Хрюкин, облизываясь, перехватив дыхание, вновь защебетал:
- Ой, какие условия у нас были! Сеновал да кусты за речкой, это ни койка-полуторка, а испытательный полигон! Потом Галька забеременела, крепко забеременела, а твой дед застукал не меня, а их с Колькой на сеновале, вот на него беременность и повесили.
Дед Митрофан напоил Кольку и уговорил расписаться. Про меня никто не вспомнил, а трудились двое… Вот такая хирургия получилась…
- Перестаньте сочинять, Хрюкин!
- Не сочиняю я! Это Петров сочиняет, он писатель, а я правду говорю.
- Петров ведёт себя скромно, он воспитанный человек. Лежит, слушает, а вас не остановить.
- Чё меня останавливать, щас главное скажу, и сам остановлюсь!
- Петрову рассказывайте, Хрюкин, а мне работать нужно, заведующий попросил остаться – подменить заболевшую сестру на соседнем посту. Некогда мне вас слушать.
— Это про тебя, Надька, как говорится – «Песня о главном»! Не будешь слушать, не надо. Все будут знать, а ты только догадываться…

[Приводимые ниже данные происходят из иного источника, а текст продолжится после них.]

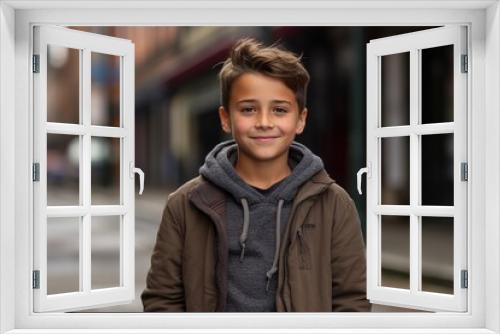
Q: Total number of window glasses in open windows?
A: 12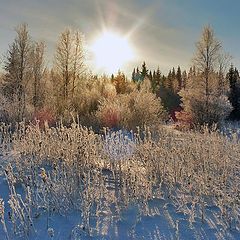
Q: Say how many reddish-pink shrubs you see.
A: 3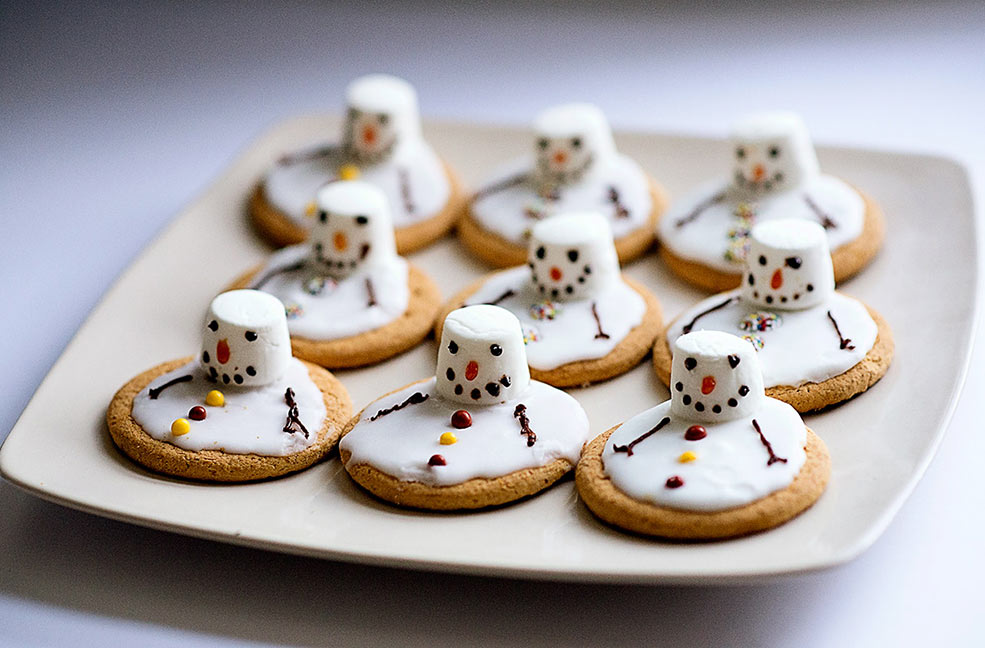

Надежда глянула на меня, потом на Хрюкина и, вздохнув, произнесла:
- Говорите, но коротко!
- Не обижайся, Надька, но из песни слов не выкинешь! Когда от Гальки сбежал твой отец Колька к Маруське, что за речкой живёт, она стала присматриваться ко мне. А твой отец потом дальше побежал. Он до баб был шибко лютый, одну за одной, как бусы на нитку
нанизывал, пока от инфаркта не хавкнул… Царствие ему небесное и удачи. Он и там себе найдёт… С тех пор твоя мамка без мужика совсем ошалела и стала гоняться за мной…
- Всё, Хрюкин, хватит разговоров, мне нужно работать.